Glad to see that no one was killed in the earthquake caferacer


----------



## Jerry Barnes (Jan 2, 2008)

Could make for an interesting design!


----------



## SteveC (Jan 2, 2008)

caferacer

It's good to hear that the important things are in line, you and yours are all safe, accounted for, and well. As for the slight problem of Mother Nature rearranging the bedrock a bit, could've been worse, she could have waited until the building was half way up.


----------



## caferacer (Jul 22, 2010)

Be my luck to be charged extra land tax for the extra land we now have haha caferacer


----------



## Greg Elmassian (Jan 3, 2008)

Glad to hear you are ok, too bad about the building... what will you do? 

Why did it get out of line? did you have upheaval, or ground subsidence? 

wild stuff! 

Greg


----------



## caferacer (Jul 22, 2010)

Hi Greg looking North the right side is up and the left side is were it all ways was the plates deep under ground push over each other causing the upheaval looks weird even some of the roads have 3-4 feet of lift one of the train lines has a huge S bend in it saw that on tv. 
The creek has gone from a nice creek bed running water to a Canyon wall on one side we are flying to NZ next week to look at the damage the builder now has to get a Engineers report so we can build realy glad the railroad was not built and running my building site is in ruins and the builder states we should look else were to build the crack is 200 ft long 3 feet wide and about 2-3 feet high. 
Only good point is I can have under ground parking on one side our friends house has a split right up the middle of the house 1 foot deep and about 6 inches wide he told us he would try to get a quick divorce and claim half the house LOL caferacer


----------



## wigginsn (Jan 9, 2008)

Bummer Gregg, like you said lucky you hadn't started building. Where is your patch? 

Greg, the whole of the Canterbury Plains is an alluvial outwash of gravels a couple of hundred metres deep, no bedrock. Once the groundwater started sloshing around it was a crap shoot as to what would happen. Alot of early fears were that there was liquifaction and some of the city had dropped below sea level. Turned out to be busted water mains but the liquefaction threat is real. Wild stuff indeed! 

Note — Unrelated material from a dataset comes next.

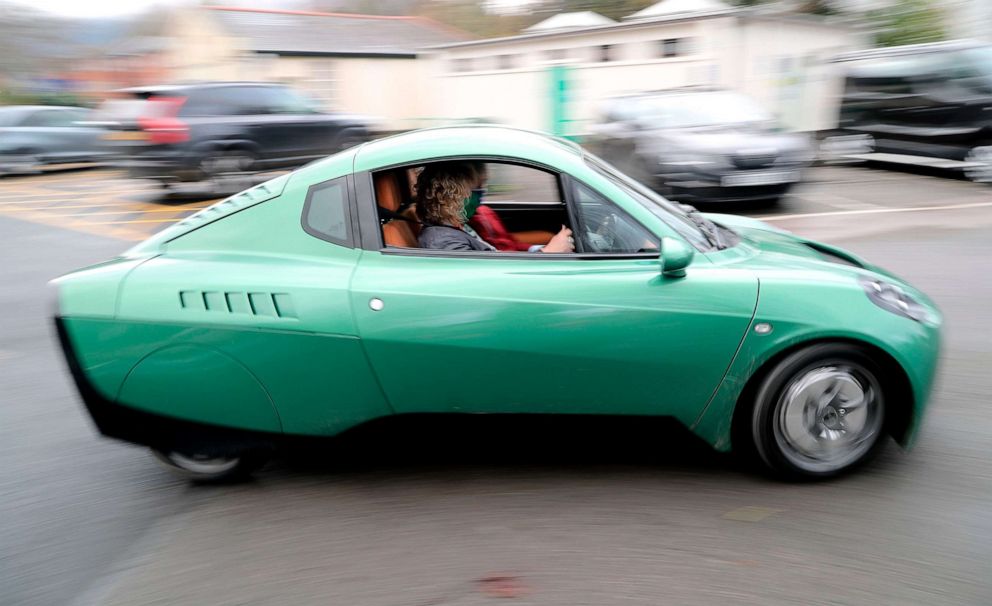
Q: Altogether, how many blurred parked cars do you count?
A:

Latest thoughts are a 3.5m horizontal movement in a fault not previously mapped. Maybe they got to 100 and stopped.. 

Cheers 
Neil


----------



## caferacer (Jul 22, 2010)

Neil engineer says we have the best land for a bmx track 5 foot ridge dead set in the middle of it now suggest we build elsewere and will take his advice and find another block of land and start again the road just down from us is currently 5 feet below were it was last week the earthquake followed the road looks funny with the road below were it was caferacer


----------



## Greg Elmassian (Jan 3, 2008)

Sounds like you have basically something similar to our "liquifaction" here... in parts of southern california, we have very sandy soil and a high water table, especially in areas near the ocean where land was built up out of coastal areas. When we have earthquakes, if the "vibrations" are right, stuff just sort of settles down, like when you wiggle your feet in the sand at the seashore. 

Regards, Greg


----------



## aceinspp (Jan 2, 2008)

Sounds like it's time to move.







Later RJD


----------



## caferacer (Jul 22, 2010)

Yep time to blow another 20 grand on yet another engineering study this time I will not belive the soild as rock report, some how its sticking a bit, the Daugther is really sore her house just brought about to shift into is leaning rather badly to one side and was flatten today by council order and we have a really nice 50 acre land with elevated views for sale NOW . 
Had the best site in town mountain views the lot have a really nice 22 kilometre long ridge behind us now, just glad we were not up and running cause that would have really upset me at least no one was killed ,PLAN B either start again or build and buy some were else my mate is more upset than me he was hoping to fly his MUSTANG P51 off our land it seems the launch ramp carrier style now on the land is not what he is after for a landing strip hey S... HAPPENS caferacer


----------